| To do |
Copy each line below word for word and drop every image.

| Input for this task |
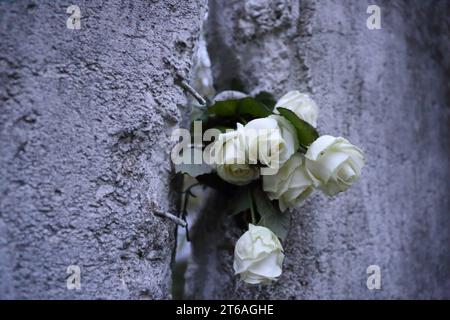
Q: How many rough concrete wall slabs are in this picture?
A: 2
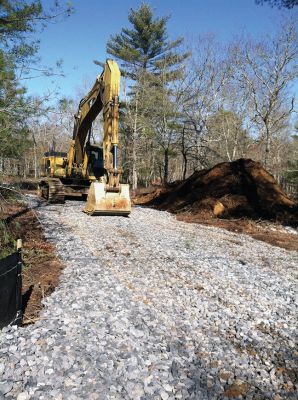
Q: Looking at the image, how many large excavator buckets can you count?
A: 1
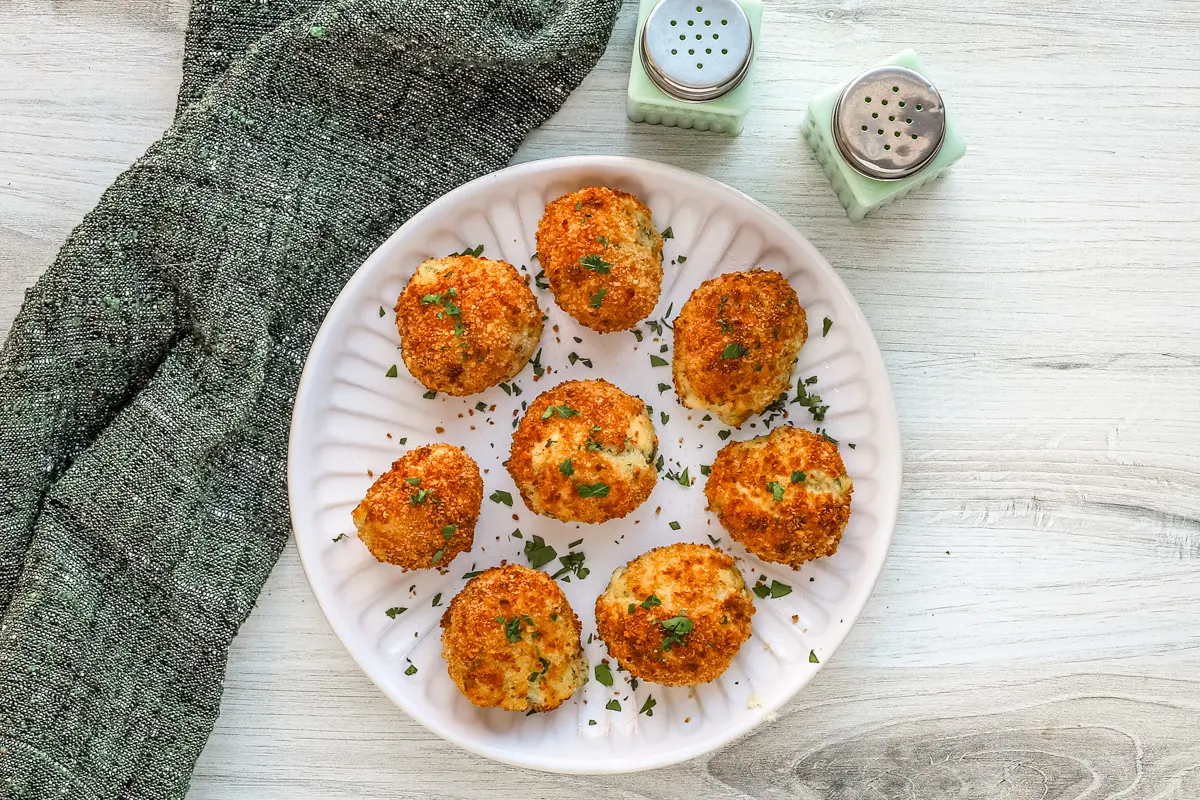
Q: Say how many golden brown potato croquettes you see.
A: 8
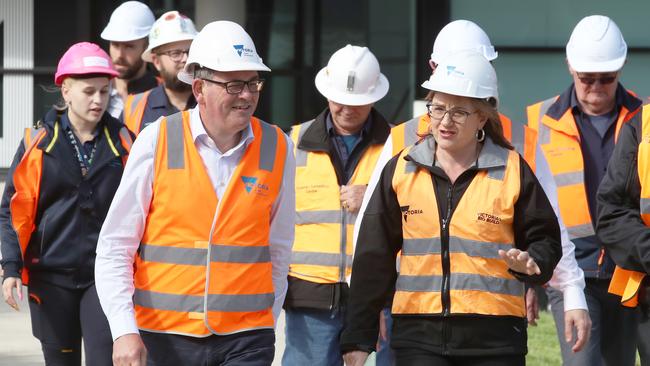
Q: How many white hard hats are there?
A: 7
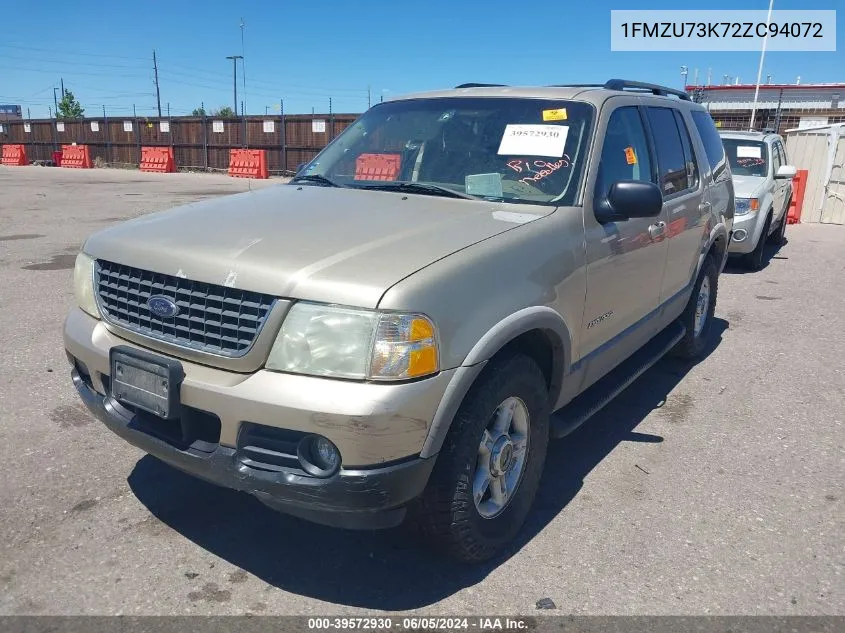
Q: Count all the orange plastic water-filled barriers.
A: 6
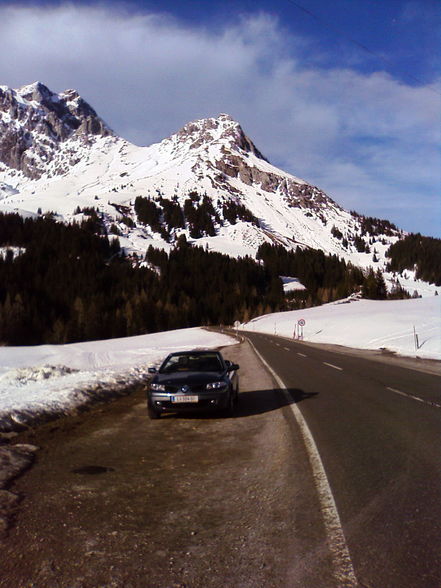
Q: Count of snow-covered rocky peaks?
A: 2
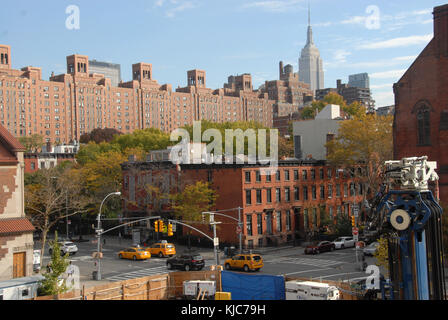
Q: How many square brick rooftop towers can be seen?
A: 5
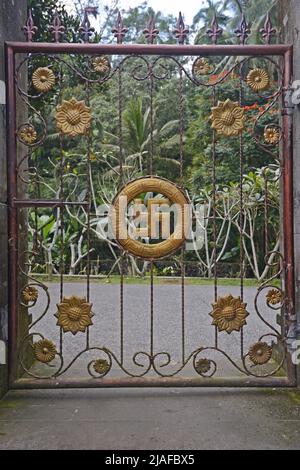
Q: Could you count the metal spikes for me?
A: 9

| Response below |
Q: How many rough concrete wall slabs are in this picture?
A: 2
Q: Looking at the image, how many large excavator buckets can you count?
A: 1
Q: Say how many golden brown potato croquettes you see.
A: 8
Q: How many white hard hats are there?
A: 7
Q: Count all the orange plastic water-filled barriers.
A: 6
Q: Count of snow-covered rocky peaks?
A: 2
Q: How many square brick rooftop towers can be seen?
A: 5
Q: Could you count the metal spikes for me?
A: 9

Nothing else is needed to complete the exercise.